The pervasive disorder and chronic unrest in Afghanistan have had a detrimental effect on all aspects of life, causing significant damage to religious teachings. Upon closer examination of the material provided by mullahs or other religious missionaries, either online or offline, it is evident that this material is not reliable and therefore a waste of time. However, due to the low level of understanding and literacy in the country, as well as the simplicity of the content provided by these preachers, it is still engaging for the people. Since illiterate religious missionaries rely heavily on the masses, they will resort to any means to gain the approval of the general public and ensure their satisfaction. This has led to the proliferation of religious propaganda. The popularization of religious discourse is one of the detriments that harms this discourse and provides the foundation for the distortion of religion and the spread of superstitions and illusions in the name of religion, which further contributes to the backwardness of societies.
Indeed, our community is currently on the brink of decline and facing all kinds of suffering and chronic pain. Nevertheless, this harsh and painful reality should not make us forget to search for different solutions. One of the things that can help us to escape this situation is the criticism and analysis of the religious discourse in Afghanistan. It cannot be denied that the Taliban‘s control over Afghanistan, along with many other factors, is due to the popularity of the Taliban‘s interpretation of Islam. Once again, the Taliban were able to deceive and disarm a portion of the population by making religious slogans and claims. Of course, this is not the first time in the history of our country that a movement has used religion to mask their intentions of promoting backwardness and hostility. Previously, similar movements have employed Islamic ideology to oppose or even cause the downfall of progressive reforms.

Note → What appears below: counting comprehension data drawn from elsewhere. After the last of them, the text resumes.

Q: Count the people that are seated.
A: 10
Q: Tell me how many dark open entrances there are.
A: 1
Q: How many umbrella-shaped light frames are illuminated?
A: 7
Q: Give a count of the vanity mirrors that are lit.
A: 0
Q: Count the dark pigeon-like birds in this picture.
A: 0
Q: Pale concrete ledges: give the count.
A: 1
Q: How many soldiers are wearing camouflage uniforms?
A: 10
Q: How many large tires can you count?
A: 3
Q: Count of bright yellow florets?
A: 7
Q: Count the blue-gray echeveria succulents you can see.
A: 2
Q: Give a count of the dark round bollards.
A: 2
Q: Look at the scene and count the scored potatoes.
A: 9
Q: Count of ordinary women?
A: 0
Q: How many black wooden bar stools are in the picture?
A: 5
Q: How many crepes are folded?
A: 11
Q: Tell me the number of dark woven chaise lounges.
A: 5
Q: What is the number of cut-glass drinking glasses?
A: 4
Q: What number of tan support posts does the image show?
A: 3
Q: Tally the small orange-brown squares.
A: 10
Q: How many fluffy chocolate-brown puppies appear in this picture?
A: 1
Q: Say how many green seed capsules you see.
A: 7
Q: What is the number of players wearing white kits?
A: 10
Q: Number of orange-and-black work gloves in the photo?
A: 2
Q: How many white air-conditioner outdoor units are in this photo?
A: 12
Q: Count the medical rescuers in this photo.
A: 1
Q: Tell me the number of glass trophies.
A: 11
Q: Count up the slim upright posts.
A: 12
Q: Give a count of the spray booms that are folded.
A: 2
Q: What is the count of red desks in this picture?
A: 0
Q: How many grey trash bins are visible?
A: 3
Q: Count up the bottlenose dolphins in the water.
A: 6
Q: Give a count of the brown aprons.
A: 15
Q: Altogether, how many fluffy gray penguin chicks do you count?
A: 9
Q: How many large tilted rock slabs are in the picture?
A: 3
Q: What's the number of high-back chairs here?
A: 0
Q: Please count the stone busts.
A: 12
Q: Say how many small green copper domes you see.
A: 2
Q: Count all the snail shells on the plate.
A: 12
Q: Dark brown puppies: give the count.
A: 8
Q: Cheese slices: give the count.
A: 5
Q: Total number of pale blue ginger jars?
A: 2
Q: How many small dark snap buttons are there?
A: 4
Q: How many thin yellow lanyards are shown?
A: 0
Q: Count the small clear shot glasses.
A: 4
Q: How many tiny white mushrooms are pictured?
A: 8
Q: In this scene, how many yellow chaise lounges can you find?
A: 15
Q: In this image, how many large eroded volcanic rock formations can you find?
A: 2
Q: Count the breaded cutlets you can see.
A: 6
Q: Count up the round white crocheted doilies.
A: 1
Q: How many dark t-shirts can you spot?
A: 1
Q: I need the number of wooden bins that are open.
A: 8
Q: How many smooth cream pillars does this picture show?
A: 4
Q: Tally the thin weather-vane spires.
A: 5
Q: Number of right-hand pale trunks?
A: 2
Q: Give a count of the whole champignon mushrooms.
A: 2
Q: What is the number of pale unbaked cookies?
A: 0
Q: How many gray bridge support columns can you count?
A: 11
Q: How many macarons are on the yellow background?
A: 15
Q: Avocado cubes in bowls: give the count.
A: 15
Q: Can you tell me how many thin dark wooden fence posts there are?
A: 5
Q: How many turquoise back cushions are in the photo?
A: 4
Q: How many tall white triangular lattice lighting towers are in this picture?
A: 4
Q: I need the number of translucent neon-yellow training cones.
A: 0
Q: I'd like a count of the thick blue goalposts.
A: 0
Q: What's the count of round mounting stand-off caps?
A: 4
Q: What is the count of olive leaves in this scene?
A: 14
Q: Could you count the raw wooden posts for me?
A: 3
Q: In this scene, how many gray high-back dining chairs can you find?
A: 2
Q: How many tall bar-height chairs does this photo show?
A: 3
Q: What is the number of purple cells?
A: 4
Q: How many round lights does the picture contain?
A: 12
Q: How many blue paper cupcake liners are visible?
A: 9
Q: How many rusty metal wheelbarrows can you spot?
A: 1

It is uncertain when Afghans will learn from the lessons of the past, and prevent themselves from falling into the same trap again and again.
It is impossible to combat dismantling movements without a rigorous critique of the prevailing religious discourse in Afghanistan, which has caused much distress. Mullahs and uneducated religious missionaries are instrumental in reinforcing the popular religious discourse. We should seek out opportunities to demonstrate their lack of education and their ignorance of religion and the global situation. Religion, as one of the essential elements of our society, should be taken away from the control of those who seek power and are avaricious charlatans, so that we can use it for the advancement of spirituality and morality.